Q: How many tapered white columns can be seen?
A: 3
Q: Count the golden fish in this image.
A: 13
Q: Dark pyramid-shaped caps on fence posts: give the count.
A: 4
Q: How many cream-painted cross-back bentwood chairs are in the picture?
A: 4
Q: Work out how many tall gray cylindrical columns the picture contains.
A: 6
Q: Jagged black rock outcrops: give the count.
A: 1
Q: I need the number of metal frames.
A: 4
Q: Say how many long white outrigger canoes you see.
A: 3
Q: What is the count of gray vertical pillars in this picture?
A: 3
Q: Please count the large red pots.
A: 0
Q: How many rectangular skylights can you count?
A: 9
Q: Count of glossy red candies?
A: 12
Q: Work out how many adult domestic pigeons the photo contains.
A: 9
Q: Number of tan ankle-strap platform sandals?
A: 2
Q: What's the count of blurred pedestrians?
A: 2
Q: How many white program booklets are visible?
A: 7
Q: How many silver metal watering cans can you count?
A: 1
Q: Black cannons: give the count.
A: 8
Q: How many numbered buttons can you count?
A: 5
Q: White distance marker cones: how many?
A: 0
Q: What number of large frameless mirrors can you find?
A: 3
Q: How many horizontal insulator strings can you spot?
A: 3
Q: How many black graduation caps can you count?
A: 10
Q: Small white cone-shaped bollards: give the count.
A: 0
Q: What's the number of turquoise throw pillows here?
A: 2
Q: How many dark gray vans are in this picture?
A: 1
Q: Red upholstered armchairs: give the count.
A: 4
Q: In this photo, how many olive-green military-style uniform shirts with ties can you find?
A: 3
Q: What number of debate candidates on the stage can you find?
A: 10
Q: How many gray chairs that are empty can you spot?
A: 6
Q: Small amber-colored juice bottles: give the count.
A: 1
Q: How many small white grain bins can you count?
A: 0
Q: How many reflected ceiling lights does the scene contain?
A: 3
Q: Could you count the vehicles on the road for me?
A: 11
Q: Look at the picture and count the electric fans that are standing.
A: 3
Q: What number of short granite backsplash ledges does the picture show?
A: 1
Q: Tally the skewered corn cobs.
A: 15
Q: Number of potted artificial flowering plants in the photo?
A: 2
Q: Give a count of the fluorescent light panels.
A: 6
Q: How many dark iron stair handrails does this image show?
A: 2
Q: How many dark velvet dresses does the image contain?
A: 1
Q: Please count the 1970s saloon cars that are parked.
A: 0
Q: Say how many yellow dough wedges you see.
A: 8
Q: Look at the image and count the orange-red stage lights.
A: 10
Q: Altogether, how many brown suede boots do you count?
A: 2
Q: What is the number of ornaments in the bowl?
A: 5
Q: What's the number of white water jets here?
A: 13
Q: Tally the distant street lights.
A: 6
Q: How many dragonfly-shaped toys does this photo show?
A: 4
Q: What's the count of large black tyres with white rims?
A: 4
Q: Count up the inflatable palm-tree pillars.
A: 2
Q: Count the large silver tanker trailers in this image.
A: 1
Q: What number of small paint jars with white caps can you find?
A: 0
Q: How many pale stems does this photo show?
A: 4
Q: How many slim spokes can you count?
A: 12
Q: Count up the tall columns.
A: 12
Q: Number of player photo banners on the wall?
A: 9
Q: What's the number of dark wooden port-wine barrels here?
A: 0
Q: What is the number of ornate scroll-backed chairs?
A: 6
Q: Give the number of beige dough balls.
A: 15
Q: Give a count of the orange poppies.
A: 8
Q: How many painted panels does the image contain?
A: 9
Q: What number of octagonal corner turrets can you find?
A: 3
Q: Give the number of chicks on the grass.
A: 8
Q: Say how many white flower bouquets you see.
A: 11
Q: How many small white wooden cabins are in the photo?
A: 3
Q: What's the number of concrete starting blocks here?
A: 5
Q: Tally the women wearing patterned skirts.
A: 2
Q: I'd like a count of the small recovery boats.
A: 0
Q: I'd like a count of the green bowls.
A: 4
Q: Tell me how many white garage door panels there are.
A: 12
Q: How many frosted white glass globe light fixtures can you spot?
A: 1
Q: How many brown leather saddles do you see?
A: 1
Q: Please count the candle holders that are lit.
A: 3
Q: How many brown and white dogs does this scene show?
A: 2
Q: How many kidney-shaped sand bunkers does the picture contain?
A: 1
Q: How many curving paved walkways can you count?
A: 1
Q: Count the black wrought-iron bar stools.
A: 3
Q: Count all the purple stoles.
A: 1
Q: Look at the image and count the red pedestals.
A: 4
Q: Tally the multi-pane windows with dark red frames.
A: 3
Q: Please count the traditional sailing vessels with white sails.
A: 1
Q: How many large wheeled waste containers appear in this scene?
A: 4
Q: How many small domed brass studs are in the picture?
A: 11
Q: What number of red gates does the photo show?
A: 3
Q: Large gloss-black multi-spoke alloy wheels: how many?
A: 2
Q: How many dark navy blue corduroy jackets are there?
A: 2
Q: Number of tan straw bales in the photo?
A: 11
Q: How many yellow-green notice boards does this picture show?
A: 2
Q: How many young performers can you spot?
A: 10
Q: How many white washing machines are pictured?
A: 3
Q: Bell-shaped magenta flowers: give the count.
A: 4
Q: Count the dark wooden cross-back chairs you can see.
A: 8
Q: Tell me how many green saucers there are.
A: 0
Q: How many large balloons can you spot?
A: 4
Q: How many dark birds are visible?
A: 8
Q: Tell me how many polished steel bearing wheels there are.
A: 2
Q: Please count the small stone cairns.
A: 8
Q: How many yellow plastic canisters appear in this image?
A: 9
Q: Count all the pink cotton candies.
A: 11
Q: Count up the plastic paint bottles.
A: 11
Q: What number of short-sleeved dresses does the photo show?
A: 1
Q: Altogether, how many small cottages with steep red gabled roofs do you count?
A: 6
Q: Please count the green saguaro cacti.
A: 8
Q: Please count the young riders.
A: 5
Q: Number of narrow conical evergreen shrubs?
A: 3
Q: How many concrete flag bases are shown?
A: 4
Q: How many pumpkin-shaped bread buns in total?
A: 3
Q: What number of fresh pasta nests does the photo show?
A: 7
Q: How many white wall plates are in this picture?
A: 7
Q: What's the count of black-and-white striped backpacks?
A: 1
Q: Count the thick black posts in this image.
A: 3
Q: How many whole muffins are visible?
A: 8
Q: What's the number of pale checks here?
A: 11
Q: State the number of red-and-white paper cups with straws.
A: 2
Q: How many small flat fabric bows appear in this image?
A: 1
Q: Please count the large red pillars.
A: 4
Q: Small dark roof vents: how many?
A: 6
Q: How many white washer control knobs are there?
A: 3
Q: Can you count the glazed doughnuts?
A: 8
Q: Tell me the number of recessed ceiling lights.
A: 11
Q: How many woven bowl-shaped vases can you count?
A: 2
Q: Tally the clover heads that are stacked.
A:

GOAL OF THE EXERCISE >> Looking at the material above, work out how many lines have the word "shaped" in them. Answer with that number alone.

FINISHED TASK >> 7